Marwa AlFakhri

Marwa AlFakhri
Associate Policy Researcher
Washington Office

Education

Ph.D. in public policy, Duke University; M.A. in economics, Duke University; M.S. in public policy and management, Carnegie Mellon University; B.A.Sc in information systems (additional major in business administration), Carnegie Mellon University in Qatar

Overview

Marwa AlFakhri (she/her) is an associate researcher at the RAND Corporation and an applied microeconomist with broad research interests in the intersection of labor economics, economic demography, and public policy. She has studied family dynamics, relationships, and decisionmaking.
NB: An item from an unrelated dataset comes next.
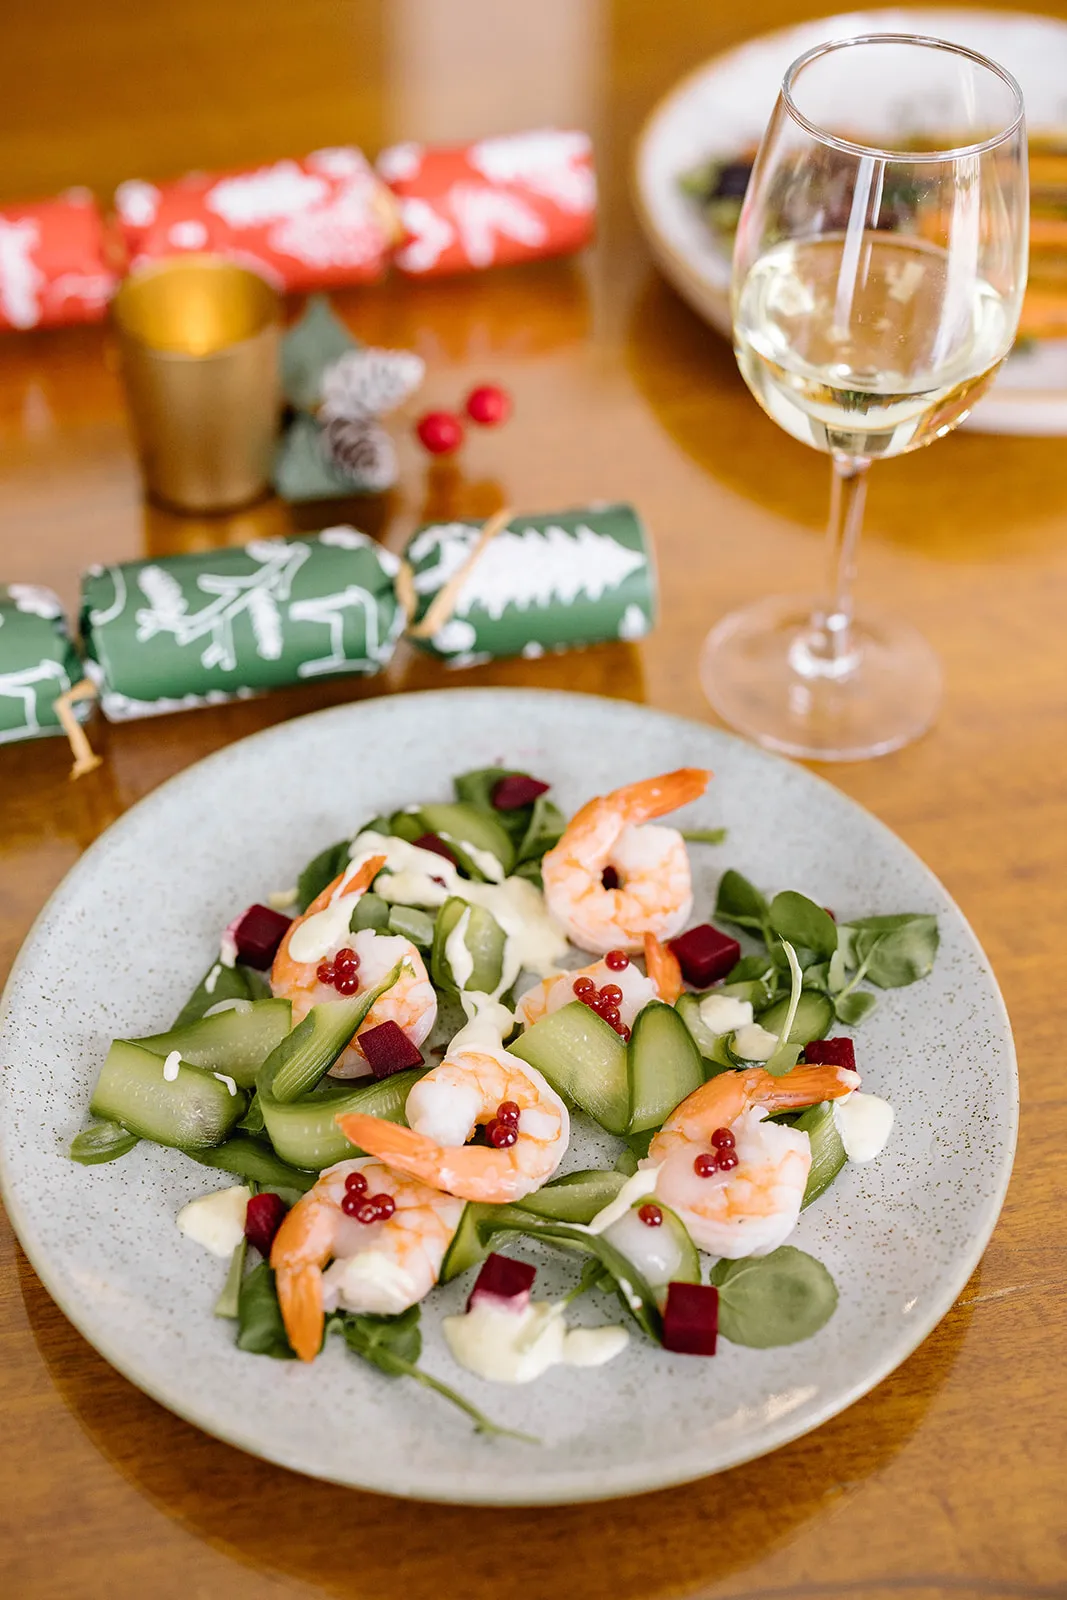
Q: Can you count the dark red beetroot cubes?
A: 9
Additional work in her research portfolio investigates economic inequality and disparities in economic outcomes in the United States, including education and immigrant assimilation, the role of noncognitive skills in intergenerational persistence in education outcomes, and racial and socioeconomic disparities in underlying health conditions predicting vulnerability to COVID-19. Her most recent work focuses on couple mortality and estimates joint and survivor life expectancy for Canadian couples. AlFakhri received her Ph.D. in public policy with a concentration in economics from Duke University. 

Selected Publications

Marwa AlFakhri and Janice Compton , The Life Expectancy of Couples in Canada, Canadian Public Policy/Analyse de politiques (forthcoming)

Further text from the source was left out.